The term "transcription factor activity" has parentage under "DNA binding" and was probably really intended to represent the type of txn factor that binds a specific DNA sequence present in a relatively limited set of promoters (as compared to core promoter motifs which are bound by basal factors in many promoters) to activate transcription when the basal factors are not sufficient to drive transcription.

We also need to account for the fact that there are basal transcription factors that bind specific sequences, but that not all basal txn factors bind DNA. This is why we also have terms like 'RNA polymerase II transcription factor activity" that do not have parentage under "DNA binding" and which really mean anything involved in regulating RNAP II transcription, i.e. basically a process definition.

We would like to have function terms that indicate what type of DNA sequence element is being bound, e.g. a basal promoter element versus the binding site for a regulatory transcription factor, such as Gal4 in yeast, that binds a specific sequence that is not a core promoter sequence element. Additionally, we would like to be able to indicate binding to enhancer sites. With that in mind, here is a proposed structure and some specific changes proposed for some of the existing terms.

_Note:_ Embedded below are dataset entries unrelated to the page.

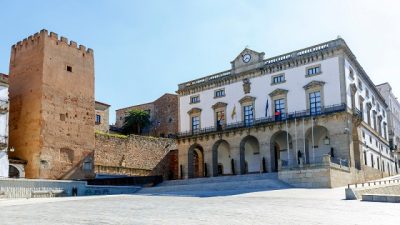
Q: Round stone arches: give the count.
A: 5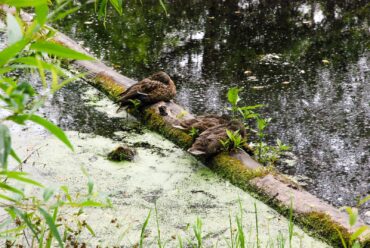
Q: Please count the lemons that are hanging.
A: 0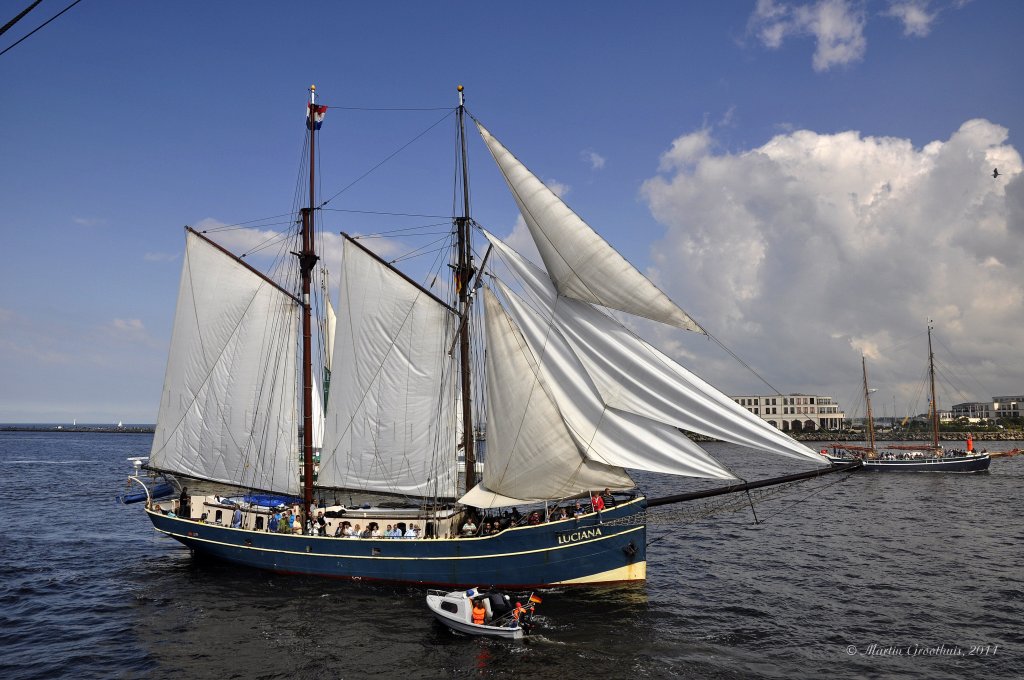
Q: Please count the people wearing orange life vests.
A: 2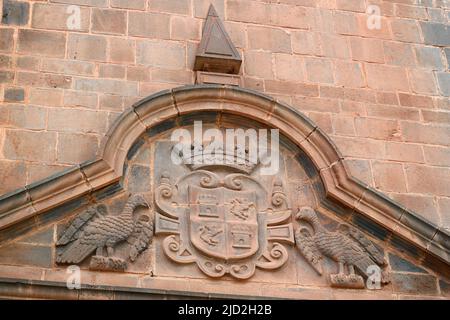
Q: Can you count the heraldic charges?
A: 4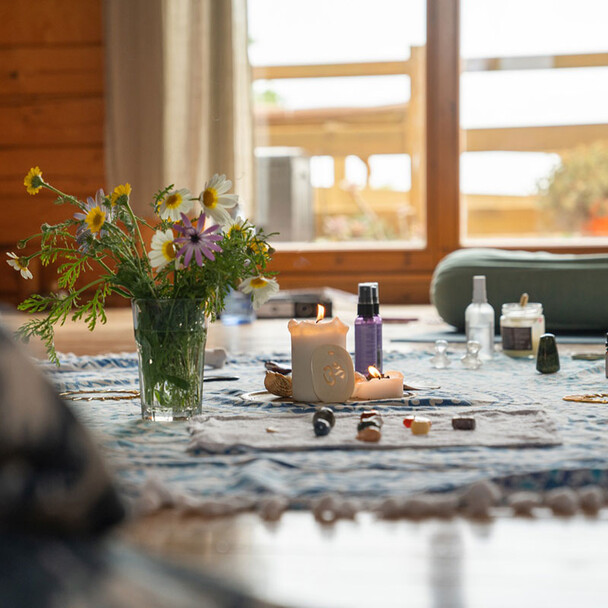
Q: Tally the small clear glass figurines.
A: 2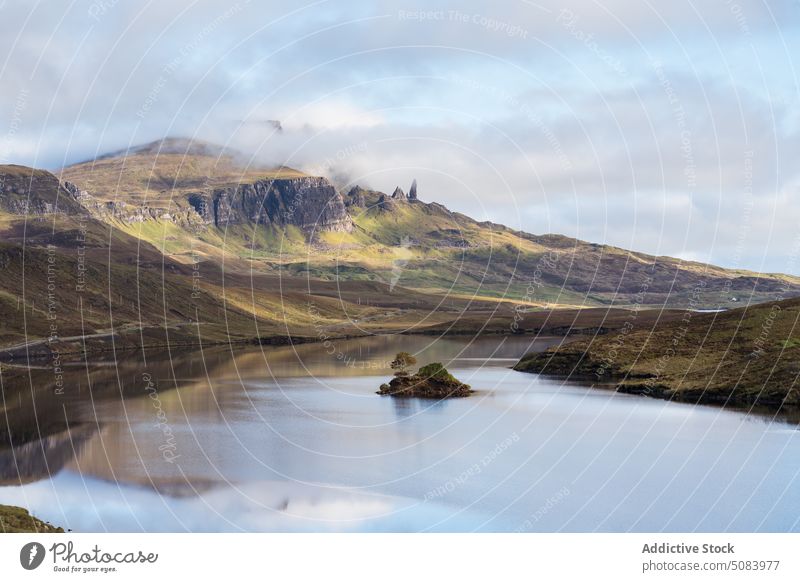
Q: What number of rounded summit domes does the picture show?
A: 1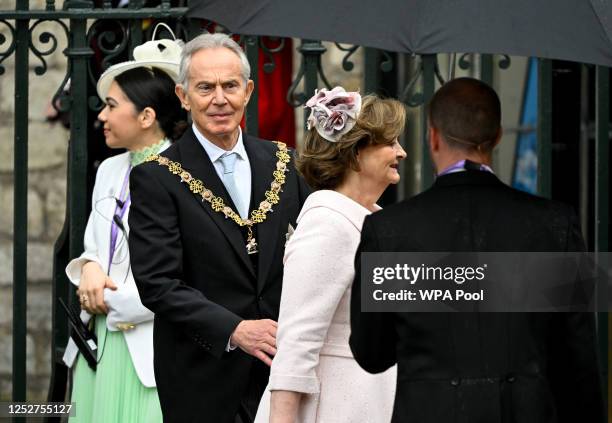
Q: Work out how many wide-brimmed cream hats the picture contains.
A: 1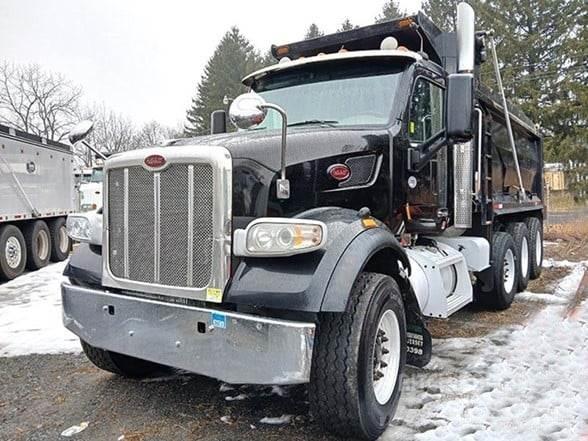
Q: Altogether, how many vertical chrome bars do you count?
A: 3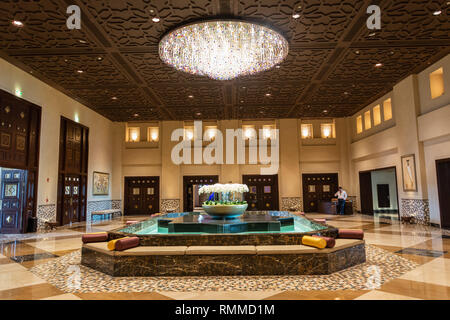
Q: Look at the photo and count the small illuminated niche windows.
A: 13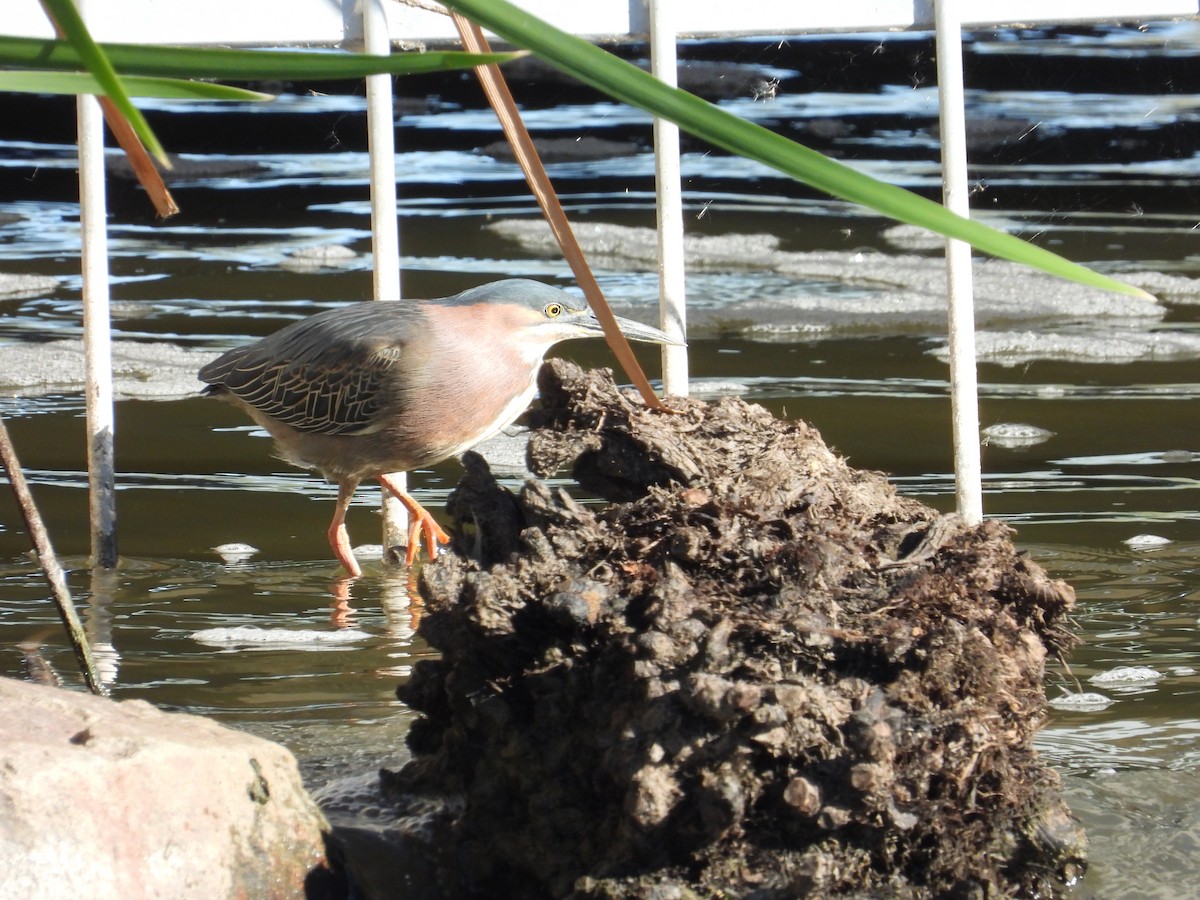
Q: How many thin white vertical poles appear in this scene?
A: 4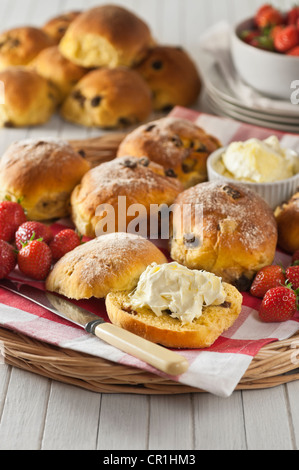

- sequence specific DNA-binding transcription factor activity - GO:0003700
-- promoter binding - GO:0010843 or GO:new
--- sequence specific core promoter binding  - GO:0010843 or GO:new
---- sequence specific RNA polymerase I core promoter binding
---- sequence specific RNA polymerase II core promoter binding
---- sequence specific RNA polymerase III core promoter binding
--- sequence specific regulatory transcription factor site* binding
---- sequence specific promotor transcription factor site binding
----- sequence specific RNA polymerase I promotor transcription factor site binding
----- sequence specific RNA polymerase II promotor transcription factor site binding
----- sequence specific RNA polymerase III promotor transcription factor site binding
-- sequence specific enhancer transcription factor site binding

changes to existing terms

  1. transcription factor activity - GO:0003700
    • Change name, as suggested above or similar
    • Change position to reflect current definition that this indicates sequence specific binding to DNA. Currently, this term is directly under DNA-binding, but the definition specifies a specific sequence, so we propose to move it
  2. promoter binding - GO:0010843
    • Change either name or definition. Currently this term is defined too narrowly such that it only includes the core promoter elements, while the binding sites for regulatory transcription factors are also considered to be promoter elements. I recommend changing the definition to match the name. The other possibility is changing the name to core promoter binding so that it matches the current definition, but if people have annotated based on the broader term name, annotations will become incorrect with this option.
    • The def should also avoid specifying that the binding sites are for complexes; not all tf's are.